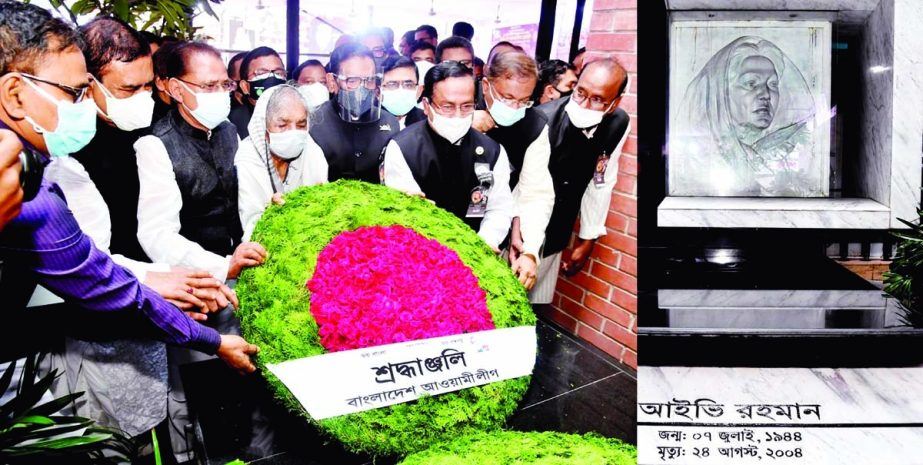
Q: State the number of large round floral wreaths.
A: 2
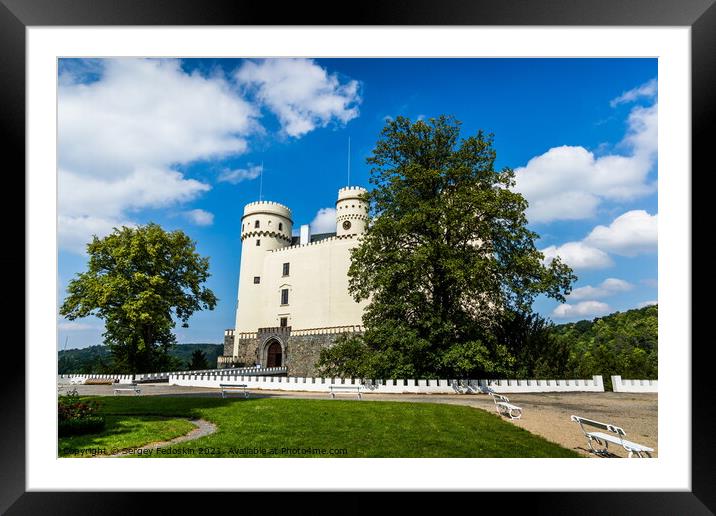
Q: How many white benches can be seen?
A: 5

...

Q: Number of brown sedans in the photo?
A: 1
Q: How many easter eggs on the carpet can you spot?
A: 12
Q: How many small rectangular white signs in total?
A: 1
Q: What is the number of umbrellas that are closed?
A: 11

...

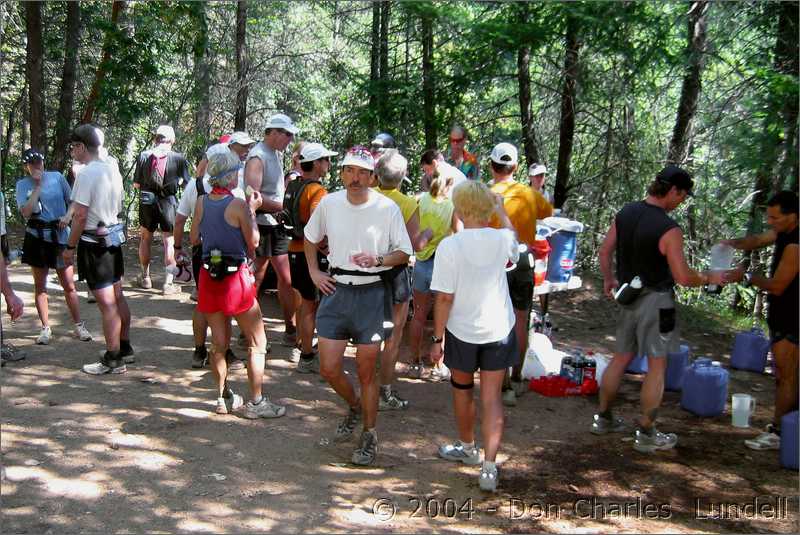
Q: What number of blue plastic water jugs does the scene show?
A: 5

- **Requirement**
All lines of the records above that carry the word "white" should be listed.

- **Your solution**
Q: How many white benches can be seen?
Q: How many small rectangular white signs in total?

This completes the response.